● Your assignment:
Whenever a line in the data contains "brown", show that line.

● Available data:
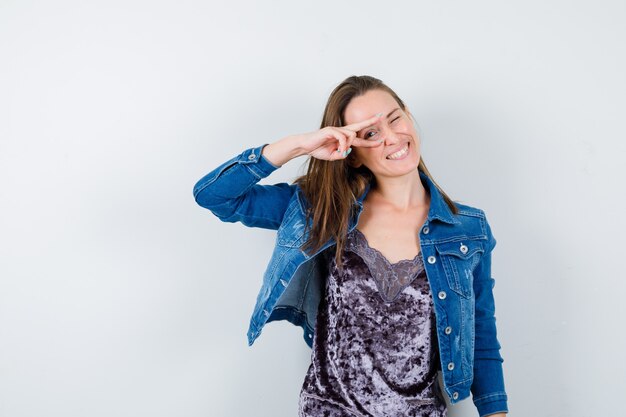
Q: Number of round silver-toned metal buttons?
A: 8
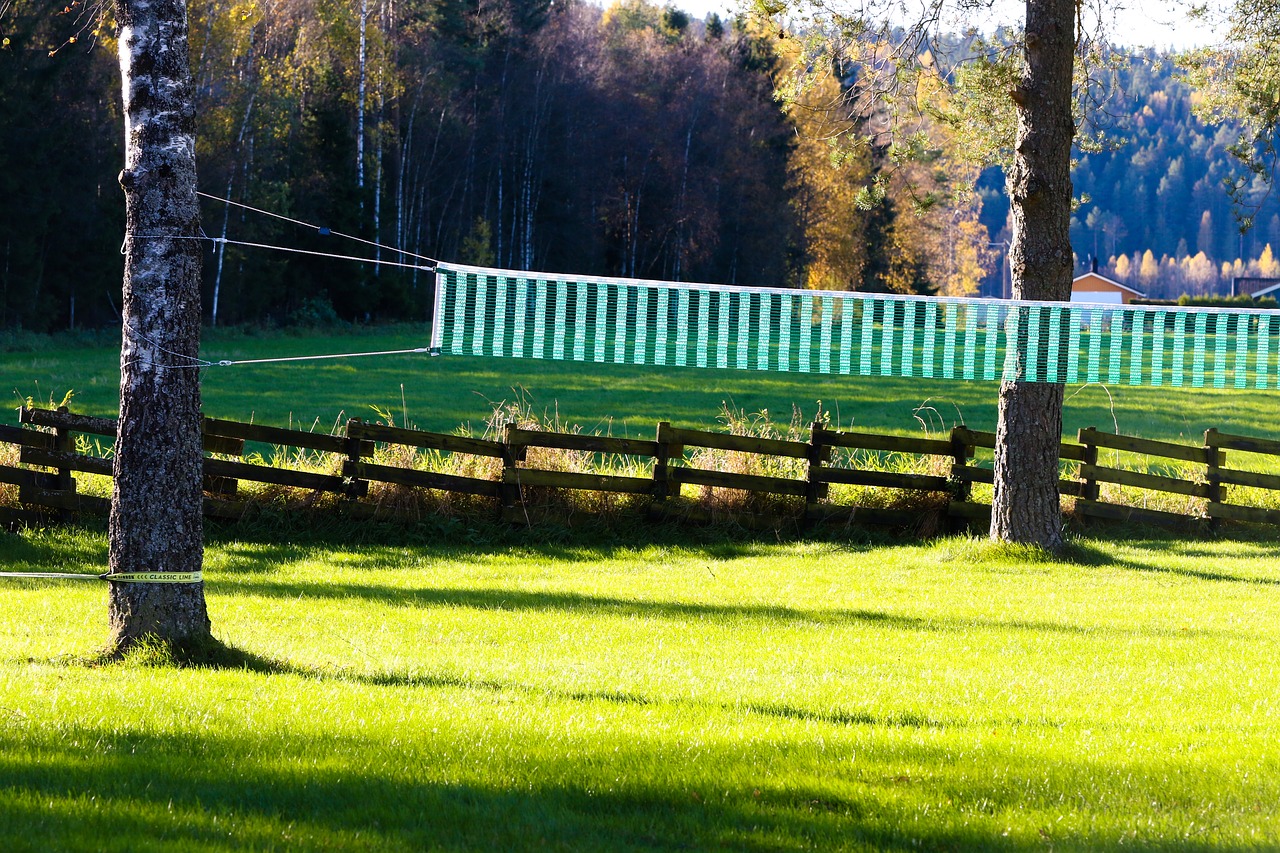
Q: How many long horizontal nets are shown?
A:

==

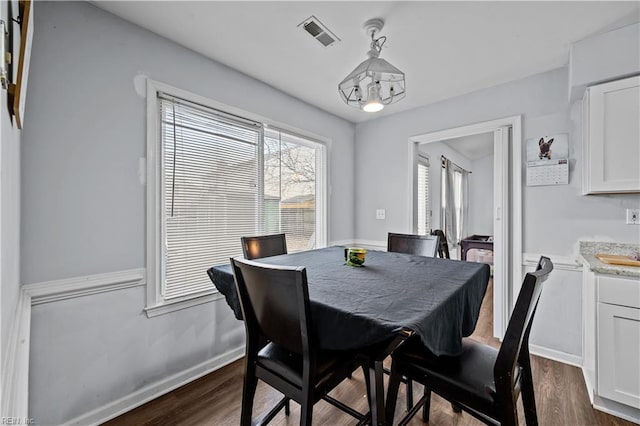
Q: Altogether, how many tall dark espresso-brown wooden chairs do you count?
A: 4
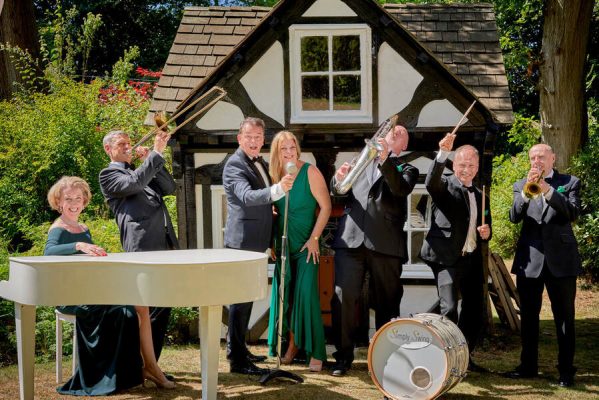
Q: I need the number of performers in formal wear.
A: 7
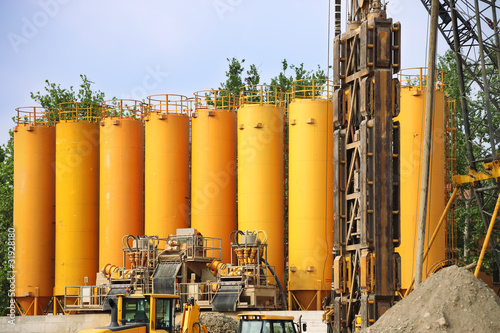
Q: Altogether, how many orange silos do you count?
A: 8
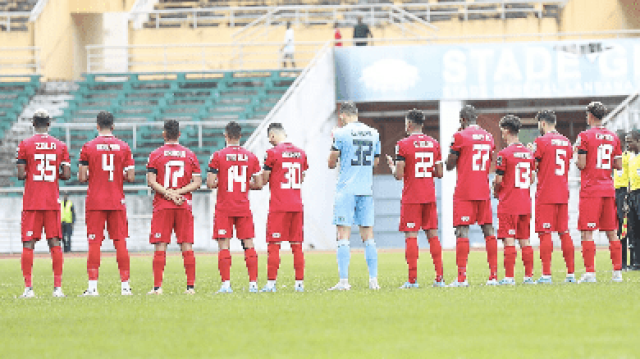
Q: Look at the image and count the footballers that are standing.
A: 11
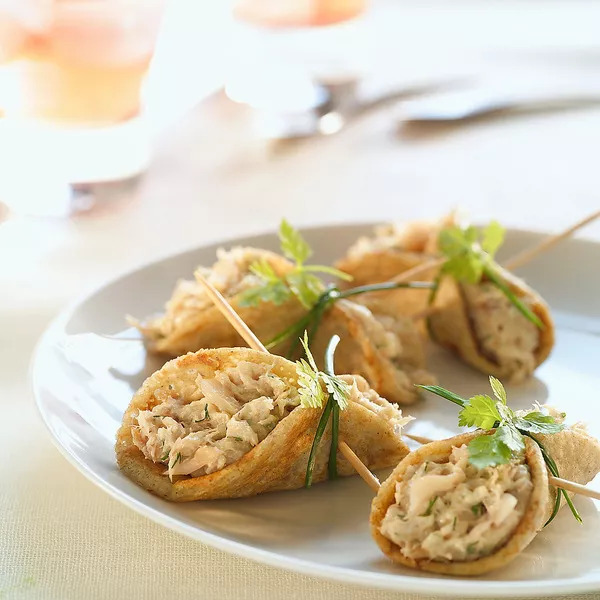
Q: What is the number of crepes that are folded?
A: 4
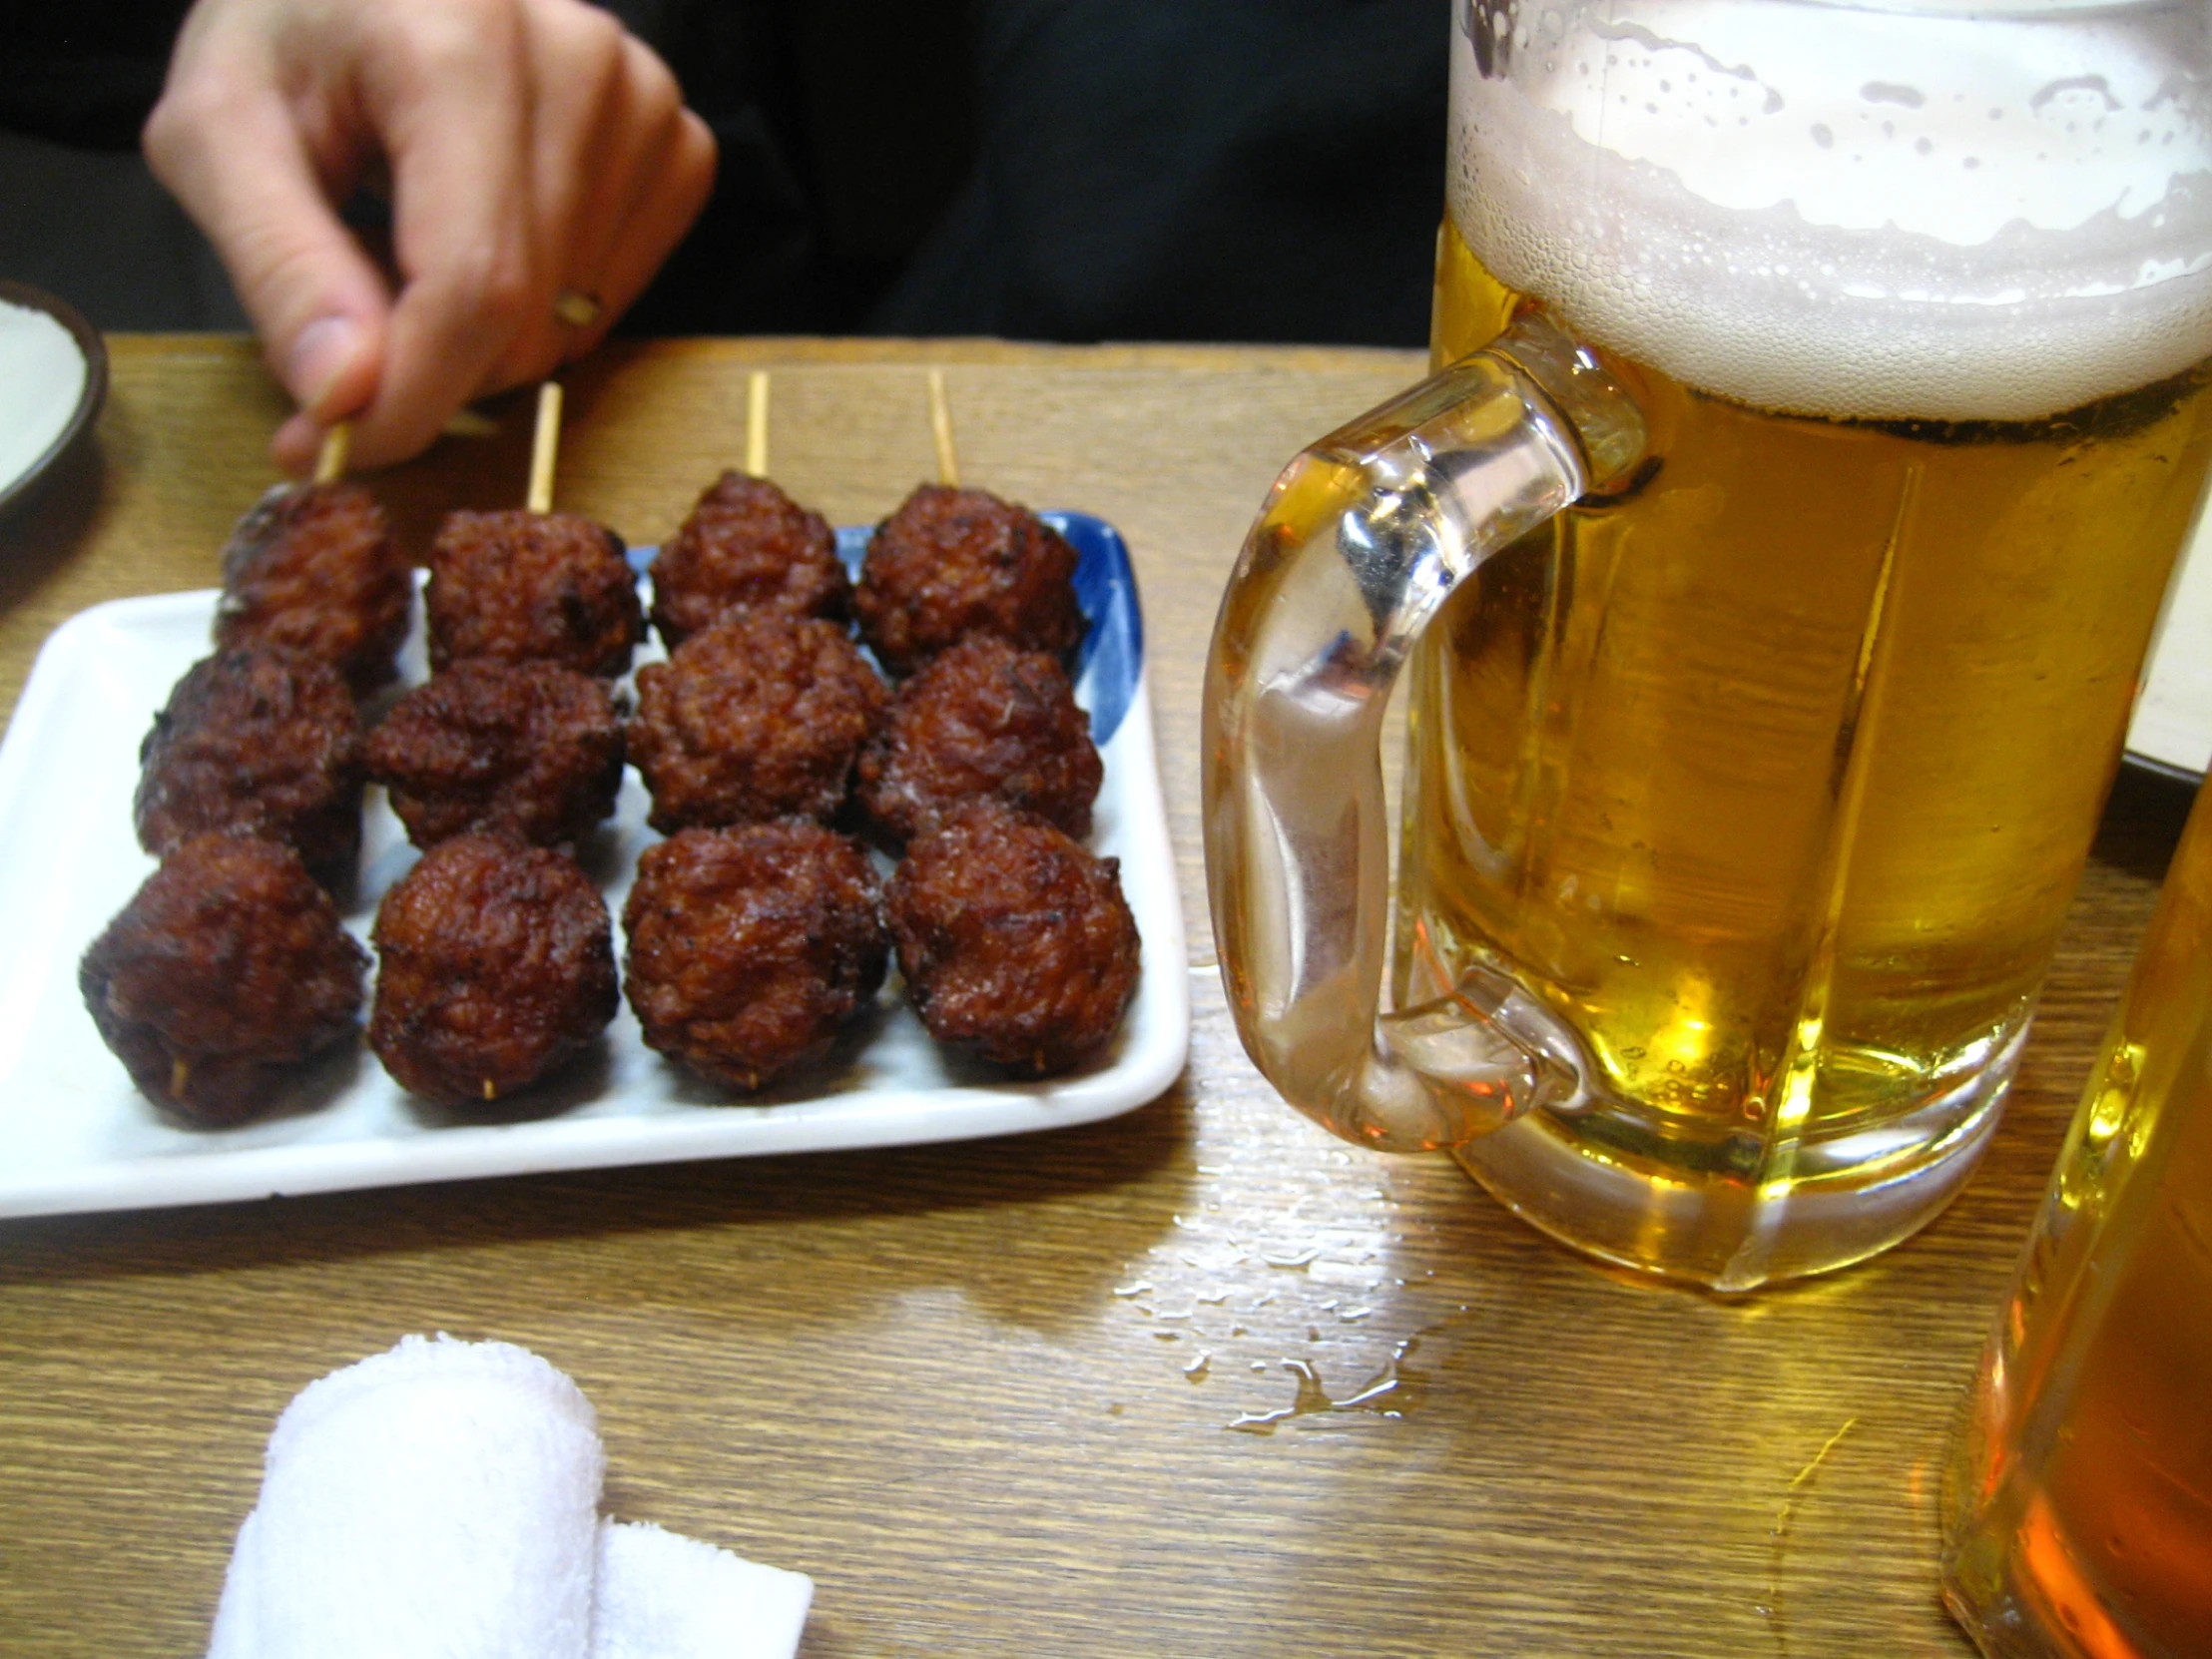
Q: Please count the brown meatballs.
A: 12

● Exercise response:
Q: Altogether, how many tall dark espresso-brown wooden chairs do you count?
Q: Please count the brown meatballs.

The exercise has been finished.